(h/t: Medieval News)
From the Toronto Star:
From the espresso-serving waiters to the floor of the Uffizi, Florence residents are hotly debating a suggestion by the mayor that the city should take over where Michelangelo left off five centuries ago and complete a façade for the famous San Lorenzo Basilica.
The great artist was commissioned in 1515 by Pope Leo X to build the front of the ornate church — one of the oldest in Florence — out of white marble from Carrara. But when the financial strain of buying and hauling the huge chunks of rock from northern Tuscany became apparent, the pope abandoned the project and assigned Michelangelo to work on another part of the church.
Construction on the façade was never initiated. A few sketches and a wood model are all that remain of Michelangelo’s 500-year-old plans.
Now, Florence’s mayor, Matteo Renzi, wants to bring Michelangelo’s plans to life as a tribute to the artist and finish the façade by 2015 — a suggestion that has sparked controversy among residents and art historians alike. Some believe the unfinished brick façade should remain as is as a testament to history. Others say the opportunity to complete such a work would be a boon to Italy’s artistic trades and would brighten up the church’s otherwise drab, albeit famous, exterior.
“On the one hand, you don’t really want to change something that’s been like that for centuries,” Waldemar de Boer, a Florence-based historian specializing in Italian Renaissance art, told the Toronto Star from his home in Italy. “On the other hand, Florence has a history of finishing the facades for churches at a much later stage. I think the sentiment among most residents, however, is to just not touch it.”
Construction began on the main structure of the San Lorenzo Basilica in 1419 under the famous Renaissance architect Filippo Brunelleschi. He died in 1446, leaving much of the building unfinished, including the façade.
In 1515, Pope Leo X, a member of the powerful Medici family, which assumed financial responsibility for the church in the previous century, commissioned Michelangelo to build the façade.

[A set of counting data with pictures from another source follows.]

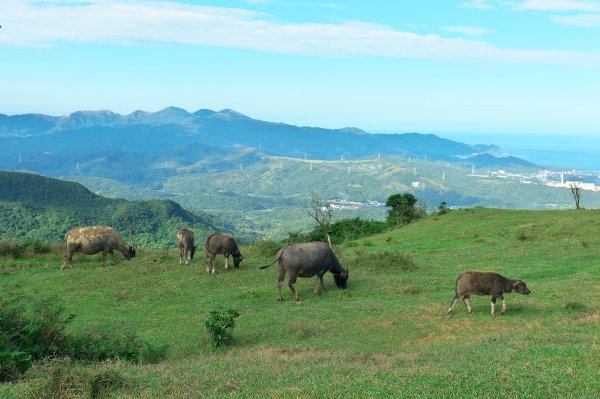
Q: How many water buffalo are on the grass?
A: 5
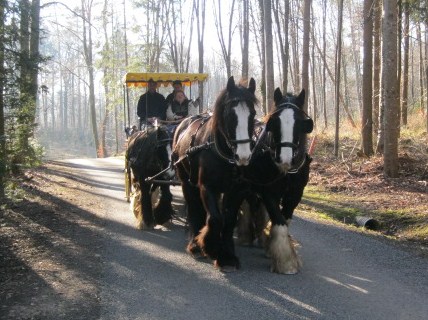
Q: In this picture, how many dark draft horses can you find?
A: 3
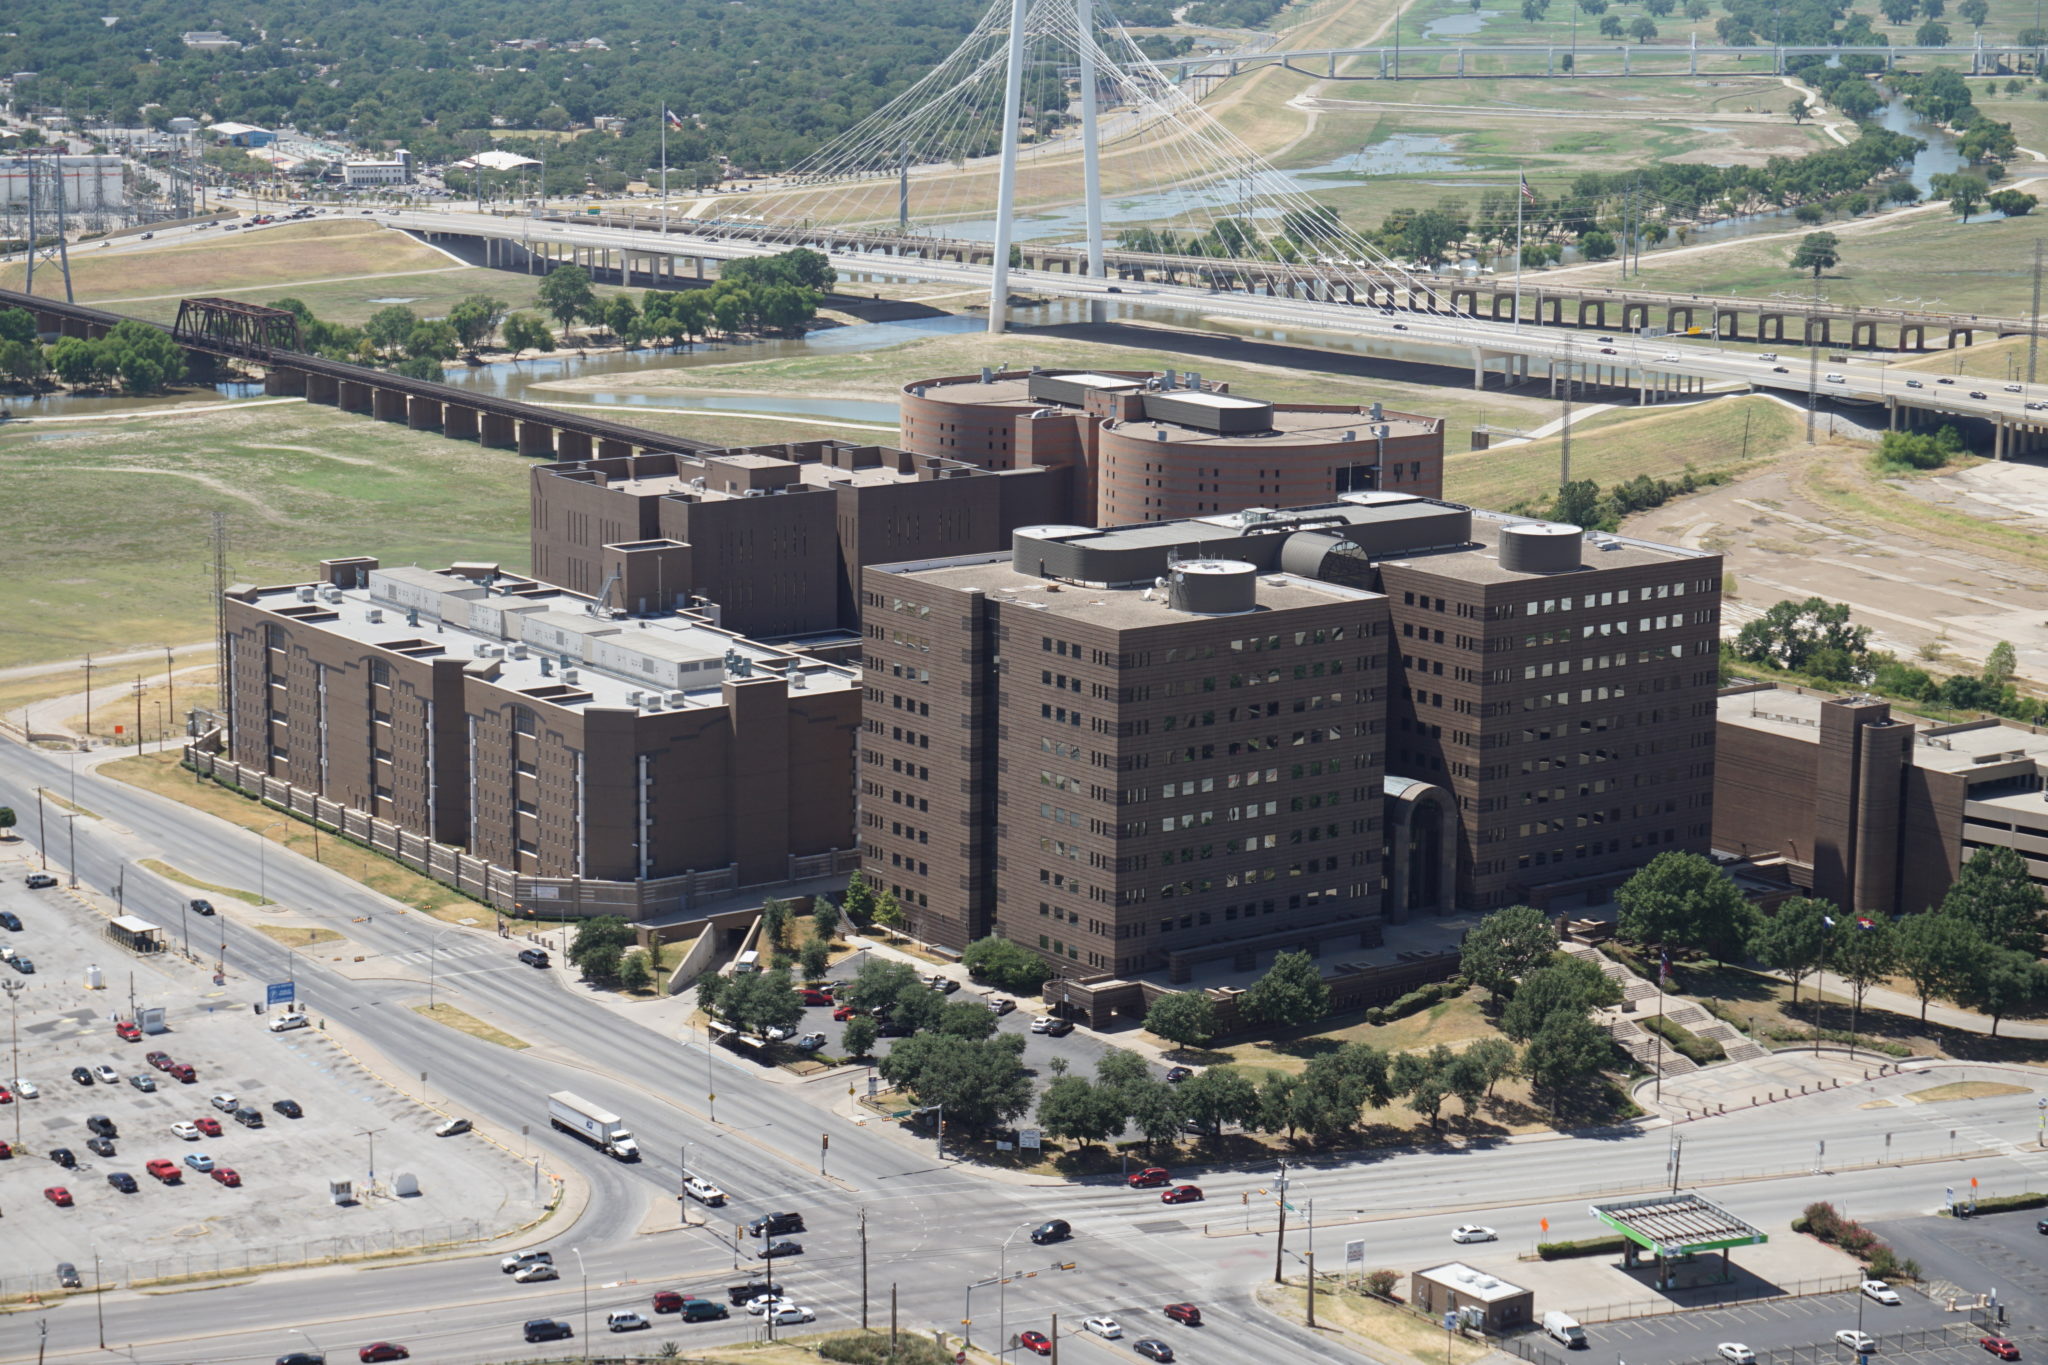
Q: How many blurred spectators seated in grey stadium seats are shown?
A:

The artist worked on the plans and readied his materials for three years before the Pope called it off over spiraling costs — the façade alone was projected to cost four times as much as the cost to build an entire church. Plans show that the all-marble façade was to feature 12 monolithic columns, each as high as seven metres, and statues of religious figures in marble and bronze.
During the same period, two members of the Medici clan died, so the Pope decided a better use of the money would be to build a mausoleum for his departed family. Michelangelo was reassigned to build the Basilica’s new sacristy in 1520 instead, and his façade was abandoned.

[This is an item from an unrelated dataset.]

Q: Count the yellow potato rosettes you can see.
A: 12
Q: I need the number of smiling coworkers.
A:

“It was probably the most disappointing moment in Michelangelo’s career,” said William Wallace, an art history professor at Washington University in St. Louis and author of Michelangelo at San Lorenzo: The Genius as Entrepreneur. “This was intended, in his mind and in his patron’s mind, to be his greatest work of art. He said it was going to be the most beautiful thing ever made in Italy.”

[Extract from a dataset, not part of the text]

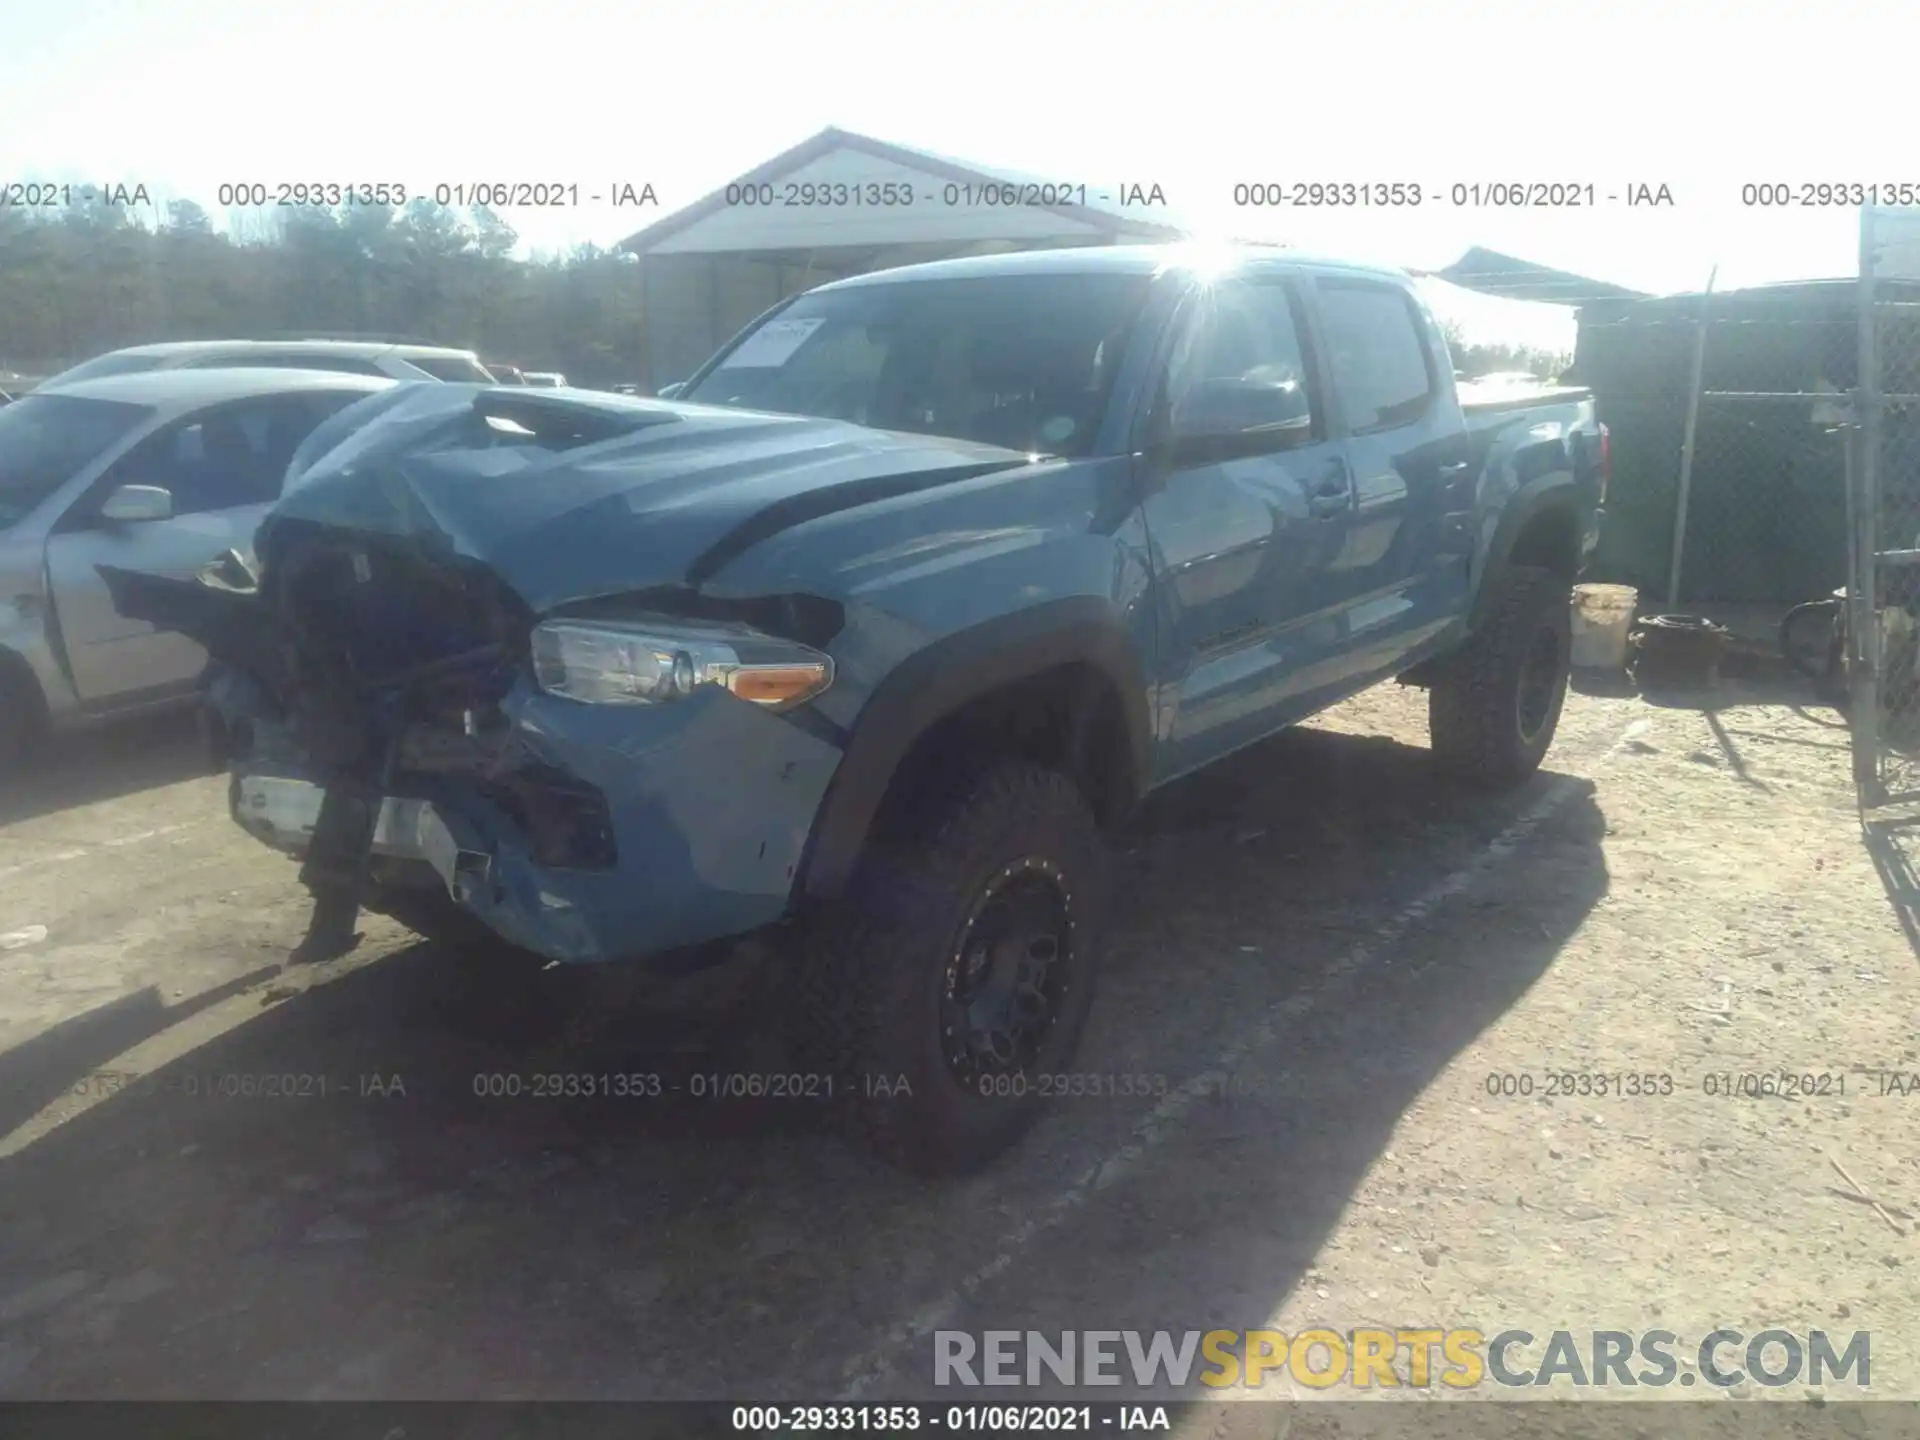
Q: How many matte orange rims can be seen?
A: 0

Wallace told the Star that despite the fact Michelangelo was notorious for constantly changing his plans, he believes the city should complete the façade, despite the controversy it would cause, at least initially.
“The Italians have been doing this forever. Both the façade of Florence Cathedral and the façade of the Basilica of Santa Croce — two of the major monuments of Renaissance Florence — were completed in the 19th century,” he said. “They’re still considered Renaissance churches and they look better for it. People are happy to see buildings completed.”
But Anna Hudson, an art history professor at York University, said completing the façade would change the church’s relationship with its parishioners and local residents.
“There’s a question of what’s worth preserving and what’s not,” she said. “It would change the building, its legacy, and would result in the erasure of another thing. The existing façade, or lack thereof, has at this point come to represent that church.”